■ TASK GOAL
Return every record below exactly as given.

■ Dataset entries
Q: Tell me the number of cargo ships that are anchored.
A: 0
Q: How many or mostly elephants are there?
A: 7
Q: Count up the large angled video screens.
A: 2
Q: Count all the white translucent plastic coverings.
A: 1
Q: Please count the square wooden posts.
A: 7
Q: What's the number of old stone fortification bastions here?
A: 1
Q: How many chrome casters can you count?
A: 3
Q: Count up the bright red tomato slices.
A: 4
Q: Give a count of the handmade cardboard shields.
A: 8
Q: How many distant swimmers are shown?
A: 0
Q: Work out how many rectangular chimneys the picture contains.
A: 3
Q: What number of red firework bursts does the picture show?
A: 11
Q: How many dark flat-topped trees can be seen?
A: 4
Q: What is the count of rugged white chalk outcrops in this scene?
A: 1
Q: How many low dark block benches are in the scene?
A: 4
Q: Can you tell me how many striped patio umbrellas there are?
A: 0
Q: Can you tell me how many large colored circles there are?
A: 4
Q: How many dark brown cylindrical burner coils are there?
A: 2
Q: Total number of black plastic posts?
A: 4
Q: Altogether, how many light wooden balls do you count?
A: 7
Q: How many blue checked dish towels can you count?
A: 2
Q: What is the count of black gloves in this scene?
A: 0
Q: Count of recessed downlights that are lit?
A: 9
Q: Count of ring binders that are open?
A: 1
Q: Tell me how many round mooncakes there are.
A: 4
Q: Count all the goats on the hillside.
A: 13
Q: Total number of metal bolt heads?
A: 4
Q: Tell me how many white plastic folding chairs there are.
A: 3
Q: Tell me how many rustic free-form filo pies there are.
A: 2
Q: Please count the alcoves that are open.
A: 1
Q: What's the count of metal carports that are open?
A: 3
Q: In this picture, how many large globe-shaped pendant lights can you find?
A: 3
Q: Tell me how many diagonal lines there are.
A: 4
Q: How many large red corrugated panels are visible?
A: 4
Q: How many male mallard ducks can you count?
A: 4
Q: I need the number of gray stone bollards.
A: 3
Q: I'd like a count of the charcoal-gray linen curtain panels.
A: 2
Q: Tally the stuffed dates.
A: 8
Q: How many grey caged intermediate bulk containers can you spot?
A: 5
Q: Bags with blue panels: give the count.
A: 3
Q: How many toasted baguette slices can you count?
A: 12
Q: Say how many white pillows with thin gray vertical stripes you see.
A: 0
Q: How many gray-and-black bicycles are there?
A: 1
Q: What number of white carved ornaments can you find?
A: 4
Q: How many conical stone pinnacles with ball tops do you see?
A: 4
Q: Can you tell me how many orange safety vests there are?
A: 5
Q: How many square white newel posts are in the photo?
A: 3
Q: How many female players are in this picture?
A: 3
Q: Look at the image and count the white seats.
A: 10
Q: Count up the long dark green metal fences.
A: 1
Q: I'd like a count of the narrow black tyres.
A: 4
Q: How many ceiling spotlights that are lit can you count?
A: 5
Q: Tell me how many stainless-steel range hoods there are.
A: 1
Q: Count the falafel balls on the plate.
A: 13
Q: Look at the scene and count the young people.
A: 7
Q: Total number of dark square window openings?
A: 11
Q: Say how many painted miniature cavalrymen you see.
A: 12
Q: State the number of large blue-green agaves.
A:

■ ANSWER BOX
Q: Tell me the number of cargo ships that are anchored.
A: 0
Q: How many or mostly elephants are there?
A: 7
Q: Count up the large angled video screens.
A: 2
Q: Count all the white translucent plastic coverings.
A: 1
Q: Please count the square wooden posts.
A: 7
Q: What's the number of old stone fortification bastions here?
A: 1
Q: How many chrome casters can you count?
A: 3
Q: Count up the bright red tomato slices.
A: 4
Q: Give a count of the handmade cardboard shields.
A: 8
Q: How many distant swimmers are shown?
A: 0
Q: Work out how many rectangular chimneys the picture contains.
A: 3
Q: What number of red firework bursts does the picture show?
A: 11
Q: How many dark flat-topped trees can be seen?
A: 4
Q: What is the count of rugged white chalk outcrops in this scene?
A: 1
Q: How many low dark block benches are in the scene?
A: 4
Q: Can you tell me how many striped patio umbrellas there are?
A: 0
Q: Can you tell me how many large colored circles there are?
A: 4
Q: How many dark brown cylindrical burner coils are there?
A: 2
Q: Total number of black plastic posts?
A: 4
Q: Altogether, how many light wooden balls do you count?
A: 7
Q: How many blue checked dish towels can you count?
A: 2
Q: What is the count of black gloves in this scene?
A: 0
Q: Count of recessed downlights that are lit?
A: 9
Q: Count of ring binders that are open?
A: 1
Q: Tell me how many round mooncakes there are.
A: 4
Q: Count all the goats on the hillside.
A: 13
Q: Total number of metal bolt heads?
A: 4
Q: Tell me how many white plastic folding chairs there are.
A: 3
Q: Tell me how many rustic free-form filo pies there are.
A: 2
Q: Please count the alcoves that are open.
A: 1
Q: What's the count of metal carports that are open?
A: 3
Q: In this picture, how many large globe-shaped pendant lights can you find?
A: 3
Q: Tell me how many diagonal lines there are.
A: 4
Q: How many large red corrugated panels are visible?
A: 4
Q: How many male mallard ducks can you count?
A: 4
Q: I need the number of gray stone bollards.
A: 3
Q: I'd like a count of the charcoal-gray linen curtain panels.
A: 2
Q: Tally the stuffed dates.
A: 8
Q: How many grey caged intermediate bulk containers can you spot?
A: 5
Q: Bags with blue panels: give the count.
A: 3
Q: How many toasted baguette slices can you count?
A: 12
Q: Say how many white pillows with thin gray vertical stripes you see.
A: 0
Q: How many gray-and-black bicycles are there?
A: 1
Q: What number of white carved ornaments can you find?
A: 4
Q: How many conical stone pinnacles with ball tops do you see?
A: 4
Q: Can you tell me how many orange safety vests there are?
A: 5
Q: How many square white newel posts are in the photo?
A: 3
Q: How many female players are in this picture?
A: 3
Q: Look at the image and count the white seats.
A: 10
Q: Count up the long dark green metal fences.
A: 1
Q: I'd like a count of the narrow black tyres.
A: 4
Q: How many ceiling spotlights that are lit can you count?
A: 5
Q: Tell me how many stainless-steel range hoods there are.
A: 1
Q: Count the falafel balls on the plate.
A: 13
Q: Look at the scene and count the young people.
A: 7
Q: Total number of dark square window openings?
A: 11
Q: Say how many painted miniature cavalrymen you see.
A: 12
Q: State the number of large blue-green agaves.
A:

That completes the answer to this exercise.